WORK TO BE COMPLETED » Leaving out any pictures, transcribe every record exactly.

[Opening TASK MATERIAL section]

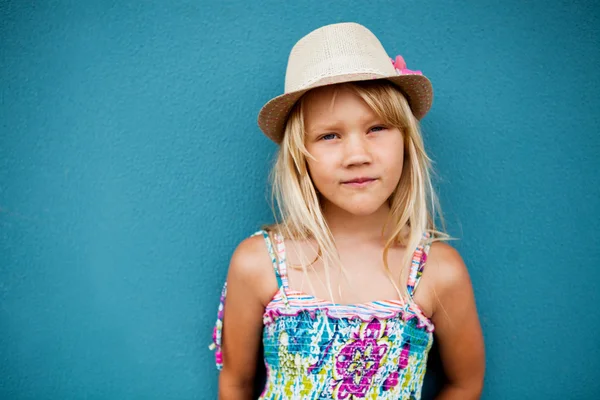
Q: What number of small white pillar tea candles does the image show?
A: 0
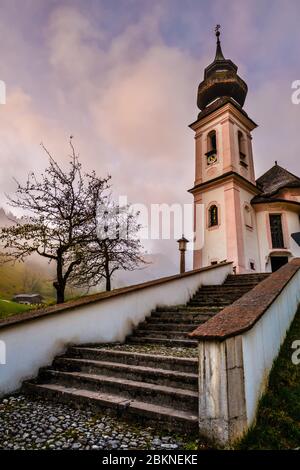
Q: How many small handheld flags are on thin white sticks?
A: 0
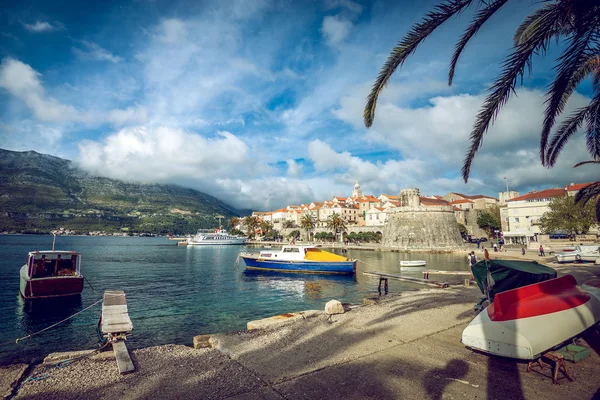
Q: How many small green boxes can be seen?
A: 1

[Closing TASK MATERIAL section]

SOLVED PROBLEM »
Q: What number of small white pillar tea candles does the image show?
A: 0
Q: How many small handheld flags are on thin white sticks?
A: 0
Q: How many small green boxes can be seen?
A: 1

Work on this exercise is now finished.